Chômage partiel : 5,7 millions de salariés potentiellement concernés, les travailleurs précaires oubliés

Rue Nationale, à Lille – crédits : Alexandre Horn

Inspiré de l’exemple allemand lors de la crise de 2008, le chômage partiel vise à éviter les licenciements et préserver les compétences dans les entreprises pour accélérer la reprise de l’économie. Un dispositif phare du gouvernement pour faire face au choc actuel, qui profite peu aux travailleurs en contrats précaires.

Magasins, musées, bars, restaurants… L’épidémie n’a pas épargné ces nombreux commerces et lieux d’accueils contraints de baisser durablement leurs rideaux. Dans ces secteurs “non-essentiels”, les entreprises se retrouvent sans entrées d’argent. Les salariés, sans travail.
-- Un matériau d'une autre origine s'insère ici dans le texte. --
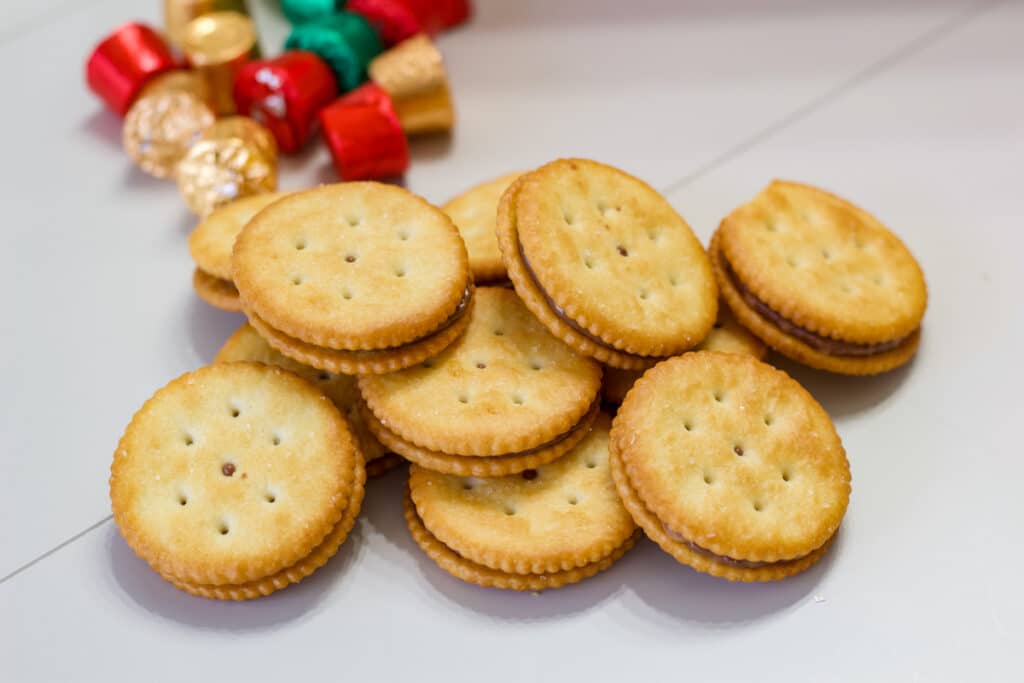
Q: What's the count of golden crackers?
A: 11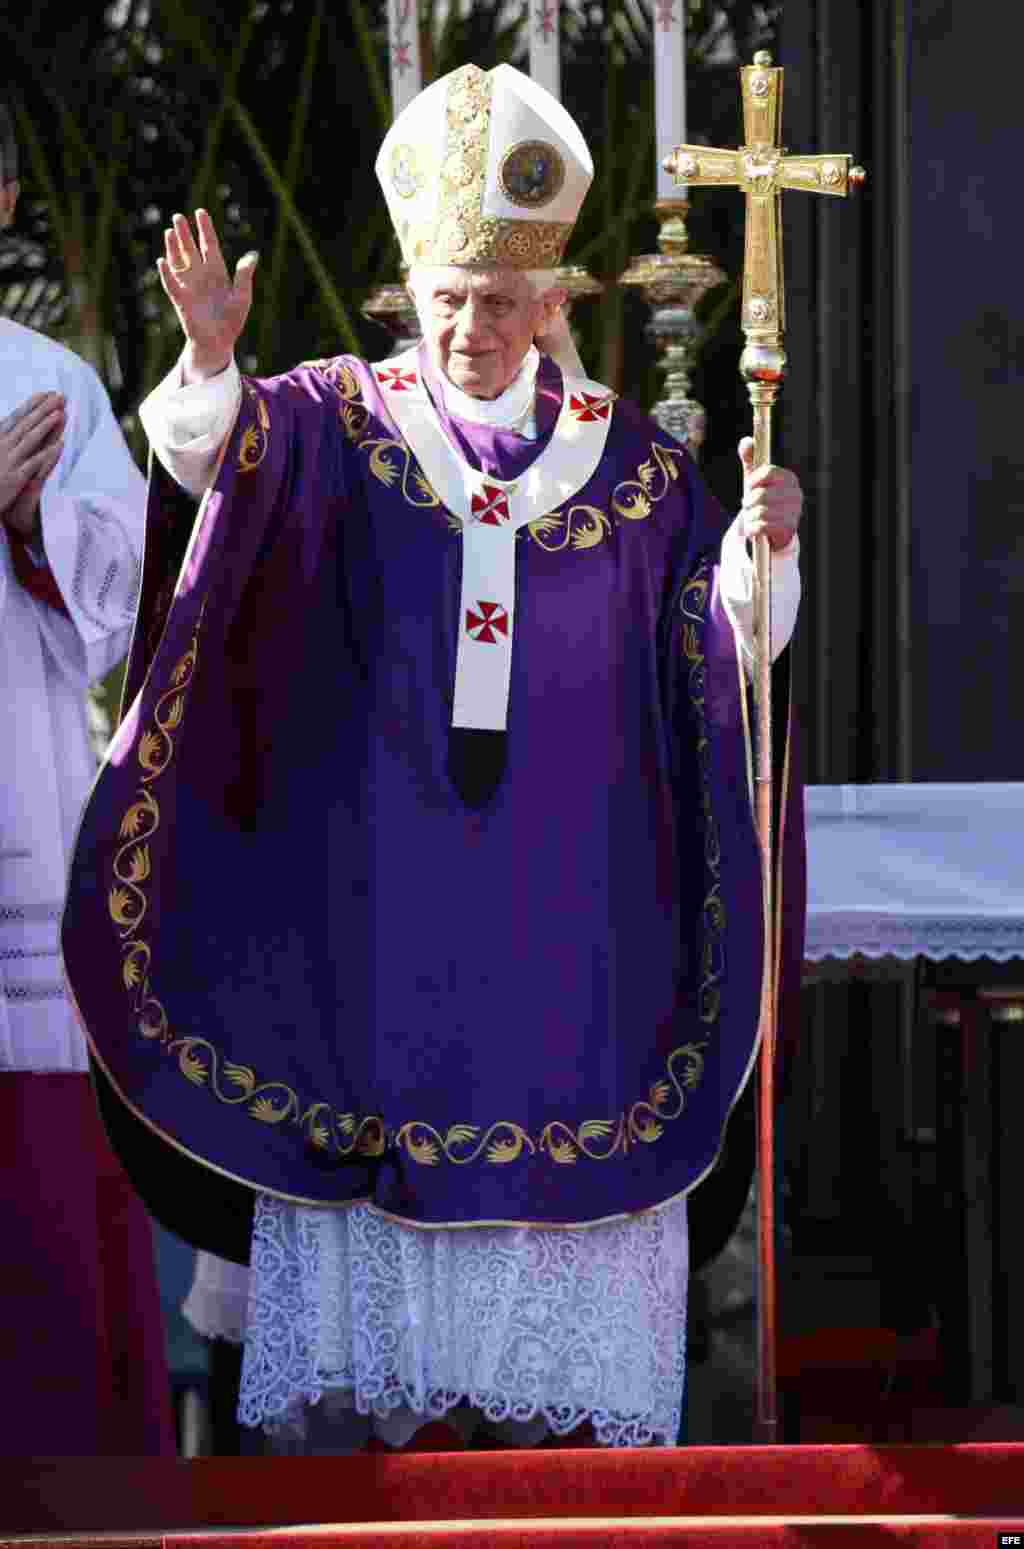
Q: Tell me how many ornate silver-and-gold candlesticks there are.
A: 3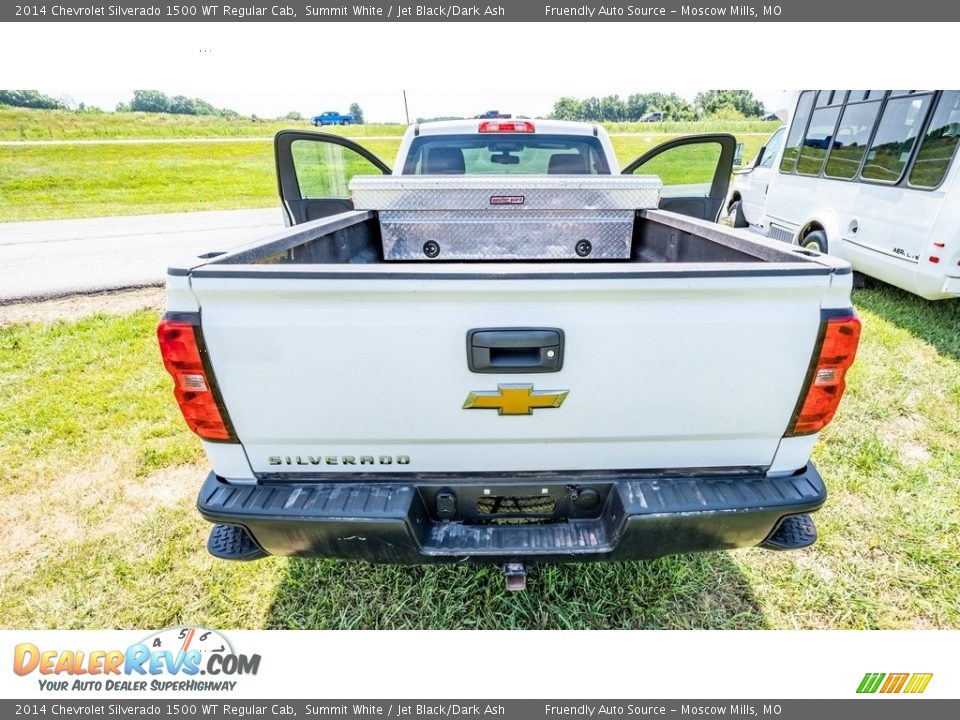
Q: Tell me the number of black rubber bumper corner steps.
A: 2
Pour éviter une vague massive de licenciements, le gouvernement a élargi le dispositif actuel de chômage partiel. De telle sorte qu’il ne coûte presque plus rien aux entreprises en difficulté de suspendre temporairement tout ou partie du contrat de travail de leurs salariés, qui eux reçoivent une indemnité.

Habituellement, cette indemnité est en partie seulement prise en charge par l’Etat et l’employeur doit compléter pour verser au salarié environ 84 % de son salaire net (100 % pour les salariés au SMIC). Mais face à l’épidémie, la ministre du Travail Muriel Pénicaud a annoncé le 13 mars que l’Etat les prendrait intégralement en charge.

Pour comprendre le chômage partiel en vidéo : Comment le chômage partiel cherche à limiter la casse pour les entreprises

Garder les salariés

Cette réforme du dispositif est inspirée de la politique allemande face au choc de 2008. « En gardant ses salariés, ses compétences, l’Allemagne a pu repartir très vite et maintenir ses capacités de production contrairement aux autres pays qui ont eu des tas de fermetures d’entreprises », explique Bruno Ducoudré, économiste à l’Observatoire français des conjonctures économiques (OFCE). C’est justement l’objectif du chômage partiel : dès que l’économie repart, les entreprises peuvent immédiatement remobiliser leurs salariés.

Le chômage partiel constitue aussi « une protection pour le salarié et un gain au niveau sociétal », explique Sandra Nevoux, économiste et auteure d’une thèse sur le sujet. Sans ce dispositif, « les personnes qui auraient été licenciées auraient été plus coûteuses à la société » : coût psychologique, allocation chômage, perte en compétences ou encore coûts liés à l’embauche pour l’entreprise. En évitant à des salariés de se retrouver sur le carreau, c’est une façon de limiter la pauvreté à moyen-terme et l’impact de la crise sur les revenus.

5,7 millions de salariés concernés ?

En France, 5,7 millions de salariés pourraient être concernés par le chômage partiel, estime ici l’OFCE, répartis entre les secteurs fermés et les secteurs qui fonctionnent encore mais qui subissent la chute brutale de l’activité économique. Soit près de 20 % des actifs français ! Dans les faits, les demandes de recours ont bel et bien explosé : au 1er avril, 3,9 millions de salariés sont déjà concernés, rapporte le ministère du Travail dans une note.

Initialement estimé à 8,5 milliards d’euros par l’Etat, le coût de cette politique pourrait plutôt atteindre 20 milliards d’euros si tous ces salariés ont recours au chômage partiel, estime l’OFCE. Un montant qui comprend le financement des indemnités et le manque à gagner en cotisations sociales.

Travailleurs précaires, « les grands perdants »

CDD de court-terme, intérimaires… « Les grands perdants de cette politique économique, ce sont tous les travailleurs précaires, constate Bruno Ducoudré, leurs contrats se sont très vite arrêtés et il n’y a plus qu’à espérer qu’ils aient travaillé assez longtemps pour ouvrir des droits au chômage. » Une situation d’autant plus fragile que la récente réforme de l’assurance chômage a fortement accru le nombre de mois de travail requis pour ouvrir ces droits : de 4 à 6 mois pour les nouveaux chômeurs et de 1 à 6 mois pour recharger ses droits.

« Dans la pratique, le chômage partiel a assez naturellement tendance à privilégier des personnes ‘en place’ : en CDI ou des contrats plus protégés que les CDD », confirme Sandra Nevoux. Sans assurance chômage, ces personnes tombent immédiatement dans les minimas sociaux à la fin de leur contrat. Mais seulement si elles ont plus de 26 ans, âge minimal pour accéder au Revenu de solidarité active (RSA).

*Propos recueilli par Justine Daniel.